The problem with stem cell transplants is that they come with risks.

For example, the donor cells could attack your healthy cells. This is a serious condition called graft-versus-host disease. Having a transplant also increases your risk of infection.

Also, it doesn’t work for everybody with CLL. Stem cell transplants improve long-term disease-free survival in about 40% of people who get them.

CLL is typically an indolent (slow-growing) cancer, with some people living longer than 20 years with the disease. Median life expectancy is about 10 years.

According to a 2018 paper, about one-third of people with CLL have a life expectancy similar to that of people without the disease.

Recent advancements in treatments mean that more people with CLL can experience longer periods of remission. Ongoing research seeks to build on this progress.

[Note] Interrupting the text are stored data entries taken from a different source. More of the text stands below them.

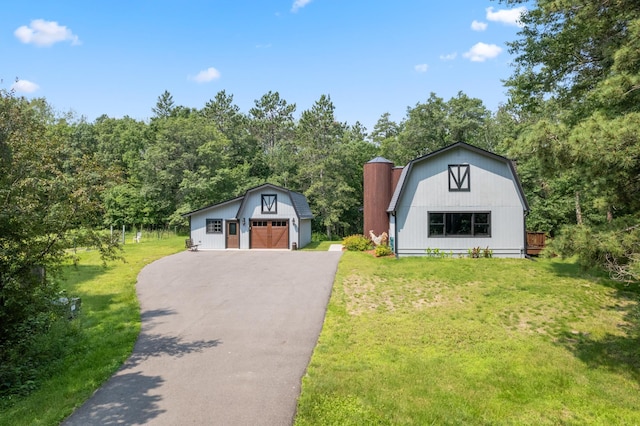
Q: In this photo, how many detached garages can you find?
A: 1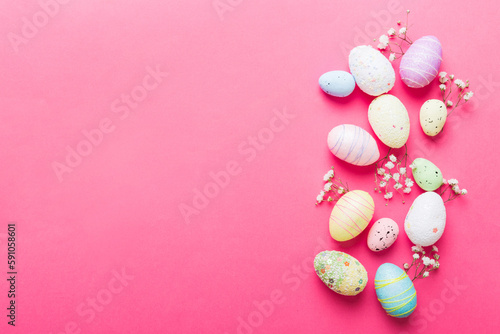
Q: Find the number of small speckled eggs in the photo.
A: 4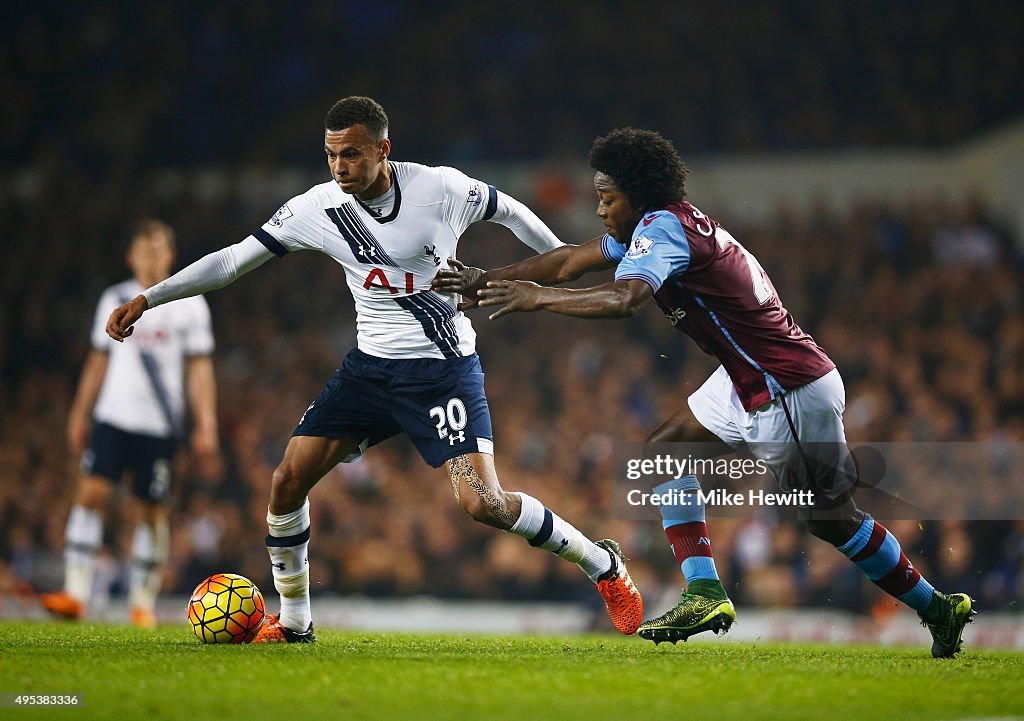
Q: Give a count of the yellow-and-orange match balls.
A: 1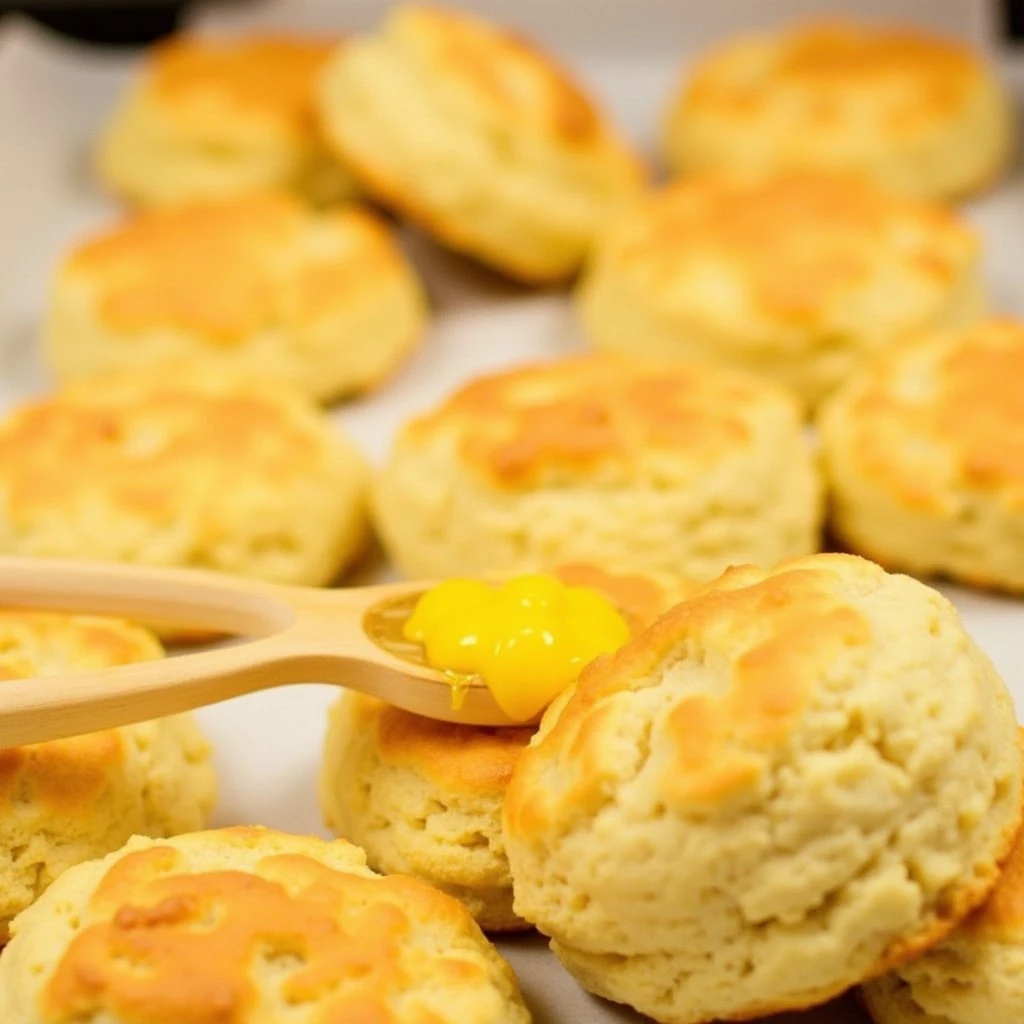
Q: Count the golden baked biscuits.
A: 13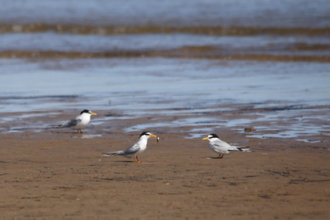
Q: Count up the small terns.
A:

As of now, no treatment can cure CLL. The closest thing we have to a cure is a stem cell transplant, which carries significant risk and only helps some people survive longer.

Emerging treatments could change the future for people with CLL. Immunotherapies and other new drugs are already extending survival. In the near future, new combinations of drugs and other types of therapies may help people live longer.

The hope is that one day, treatments will become so effective that people will be able to stop taking their medication and live a full, cancer-free life. When that happens, researchers will finally be able to say that they’ve cured CLL.